# Data Processing & Scoring Procedures Using Current Methods (Recommended)

## On this page...

## Data Processing

Our NCI research team followed several steps to formulate the DSQ scoring algorithms. These steps are described here for researchers who may be interested in the methodologic process our team used. However, it is not necessary for researchers to follow these steps; SAS programs that integrate these steps are publicly available for external researchers using the DSQ in their own studies. (See Questionnaires and SAS Programs.)

Our steps consisted of:

- converting frequency data to daily frequency,
- identifying extreme exposure values, and
- classifying cereal data.

## Scoring Procedures

### Developing scoring algorithms

We developed scoring algorithms to convert screener responses to estimates of individual dietary intake for fruits and vegetables (cup equivalents), dairy (cup equivalents), added sugars (teaspoon equivalents), whole grains (ounce equivalents), fiber (g), and calcium (mg) using the What We Eat in America 24-hour dietary recall data from the 2009-2010 NHANES. **Equations** were estimated in the NHANES 2009-2010, using SAS PROC REG.
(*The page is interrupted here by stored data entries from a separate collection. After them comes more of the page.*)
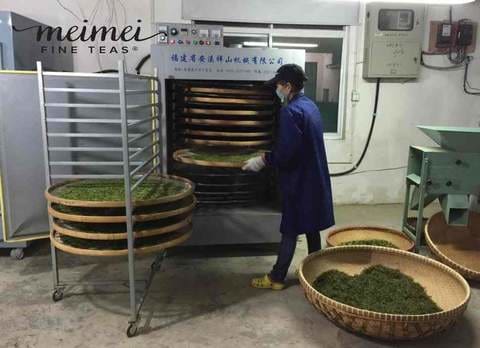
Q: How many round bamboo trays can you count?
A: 14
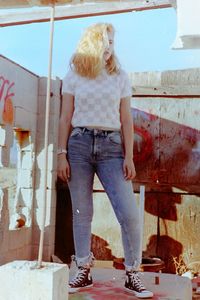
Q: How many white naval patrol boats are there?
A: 0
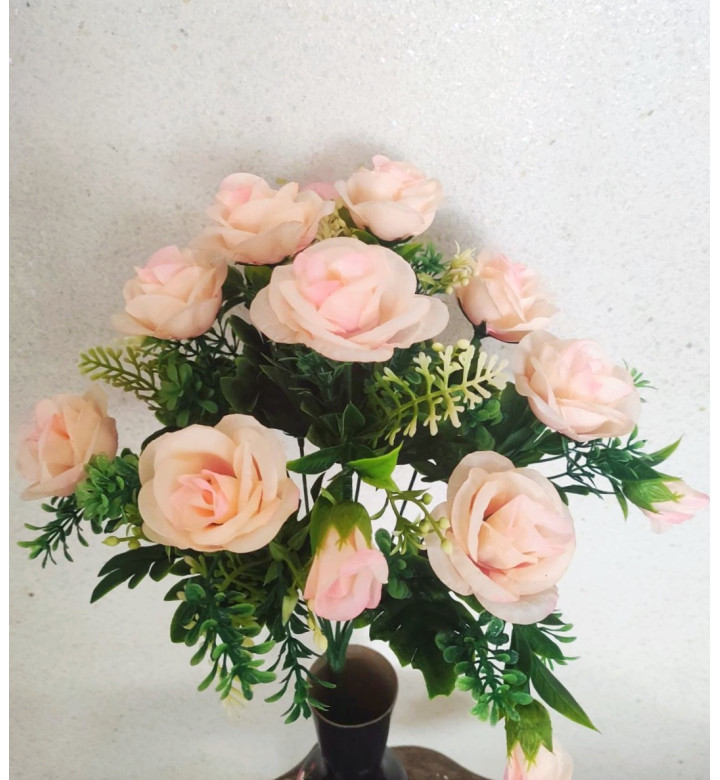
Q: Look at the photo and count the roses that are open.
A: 9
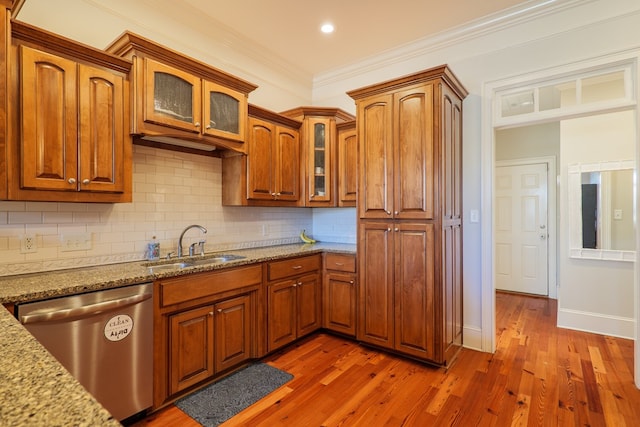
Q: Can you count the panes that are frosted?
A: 2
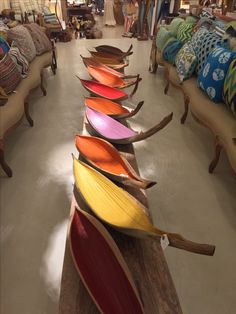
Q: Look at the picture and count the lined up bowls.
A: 11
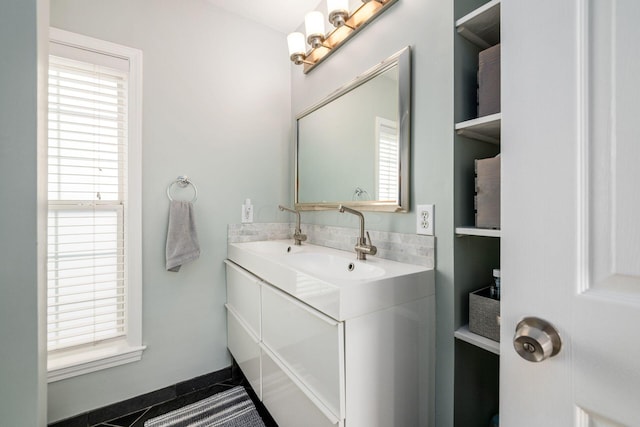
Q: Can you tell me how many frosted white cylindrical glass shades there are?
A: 3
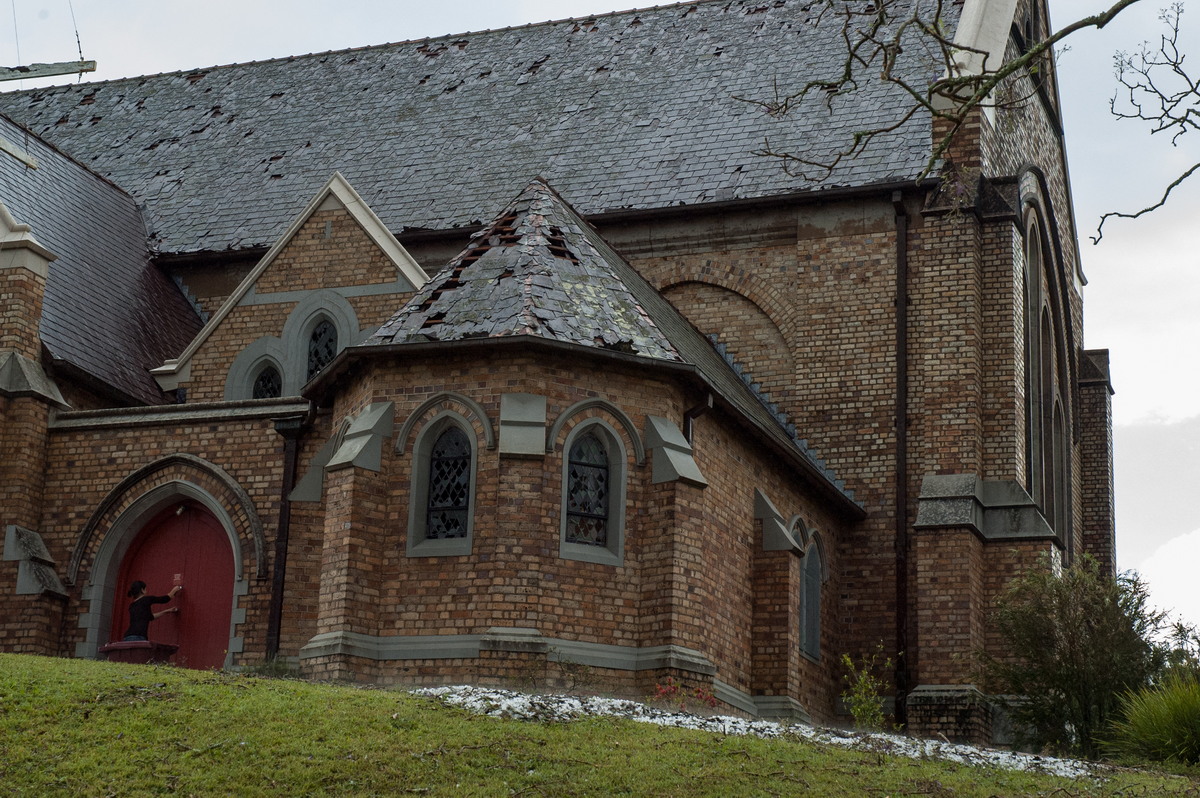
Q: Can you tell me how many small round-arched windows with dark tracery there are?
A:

### Estimating mean intakes

To derive scoring algorithms from the NHANES 24HR and DSQ data, we used a regression model that included as the dependent variable, dietary intake of each exposure from the NHANES 24HR data, and as independent variables, frequency of intake of the relevant foods from the DSQ and a sex-age specific portion size estimate for each food from the NHANES 24HR. In addition, we included variables for age groups: Kid (2-11), Teen (12-17), and Adult (18-69). For example, the equation for estimating intake of fruits and vegetables is:

E (Fruits and Vegetables) = b_{0}+ b_{1}Kid + b_{2}Teen + b_{3}N_{FG3}P_{3} + b_{4}N_{FG4}P_{4} + ... + b_{12}N_{FG12}P_{12}

- Where E is the expected value;
- b is the regression coefficient for each term;
- Kid is 1 if a kid and otherwise is 0;
- Teen is 1 if a teen and otherwise is 0;
- N is the daily frequency of intake of Food Group k;
- P is the sex-age specific portion size of Food Group k.

Dependent variables included intake of fruits and vegetables (cup equivalents), dairy (cup equivalents), added sugars (teaspoon equivalents), whole grains (ounce equivalents), fiber (g), and calcium (mg). Individual foods used as independent variables are found in: Relationships between Dietary Factors & Food Items.

### Estimating probability of intake above or below specific thresholds

Predicted intakes based on linear regression can be used to estimate mean usual intake in the population. Due to their smaller variance, however, they cannot be used to estimate the proportion of a population with usual intake above or below a specific threshold (prevalence).

We used logistic regression to derive scoring equations to predict the probability of usual intake above or below specific thresholds. Predicted probabilities can be averaged over a population to estimate prevalence in the population. Together, predicted intake and predicted probabilities provide more information about the distribution of usual intake in a population than either alone.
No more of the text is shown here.